For the hub, again an upstart job in /etc/init/grid-server.conf – inside the Host OS with :

# UPStart selenium grid 
start on runlevel [2345] 
stop on runlevel [016] 
setuid grid 
setgid grid 
exec java -jar /home/grid/selenium-grid-lxc/target/selenium-server-standalone-2.39.0.jar -role hub -timeout 180  -browserTimeout 300 -maxSession 900 -newSessionWaitTimeout 3000000

For the nodes, an upstart job in /etc/init/grid-nodes.conf – inside the Host OS with :

# UPStart selenium grid nodes
start on runlevel [2345] 
stop on runlevel [016] 
pre-start script
  if [ ! -d "/var/lib/lxc/node-template" ]; then 
      echo "Template inexistant, decompression" 
      cd /var/lib/lxc 
      tar -xzf /home/grid/node-template.tar.gz 
  fi 
  for id in $(seq 1 32); do 
      echo "Cloning node $id" 
      lxc-clone -o node-template -n node${id} 
      echo "Starting node $id" 
      lxc-start -n node${id} -d 
  done 
end script
pre-stop script
  for id in $(seq 1 32); do 
      echo "Stopping node $id" 
      lxc-stop -n node${id} 
      echo "Deletting node $id" 
      lxc-destroy -n node${id} 
  done 
end script

This is it, now it should run smoothly !

  • containers cloning is 2s
  • CPU Iowait has dropped to 0,2%
  • all tests dropped from 10min to 45s, thanks who ?

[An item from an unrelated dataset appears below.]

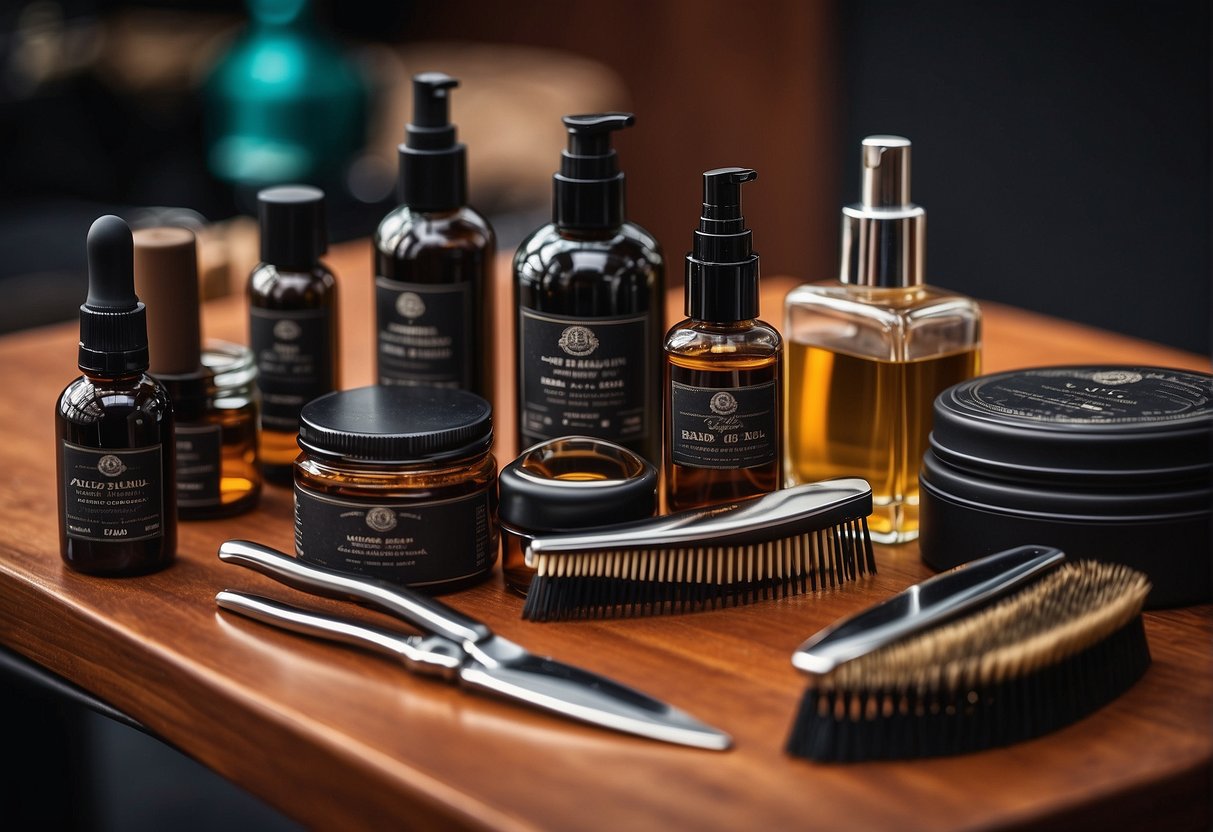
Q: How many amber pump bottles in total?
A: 3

As CPUs are not really fully working, it may even be possible to run 48 nodes ...

Hardware recommendations

At start CPU was limitating, so we took lot of cores, now RAM is also a requirement, disk is no more.

For 48 selenium nodes : 32 cores, 128Go RAM. CPU is used at 100 % duing tests, RAM is 50%.

Hosting services by OVH allows us to have a MG-128, Online Dedibox WOPR 256G or Dedibox mWOPR 128G should fit, you feedbacks are welcome.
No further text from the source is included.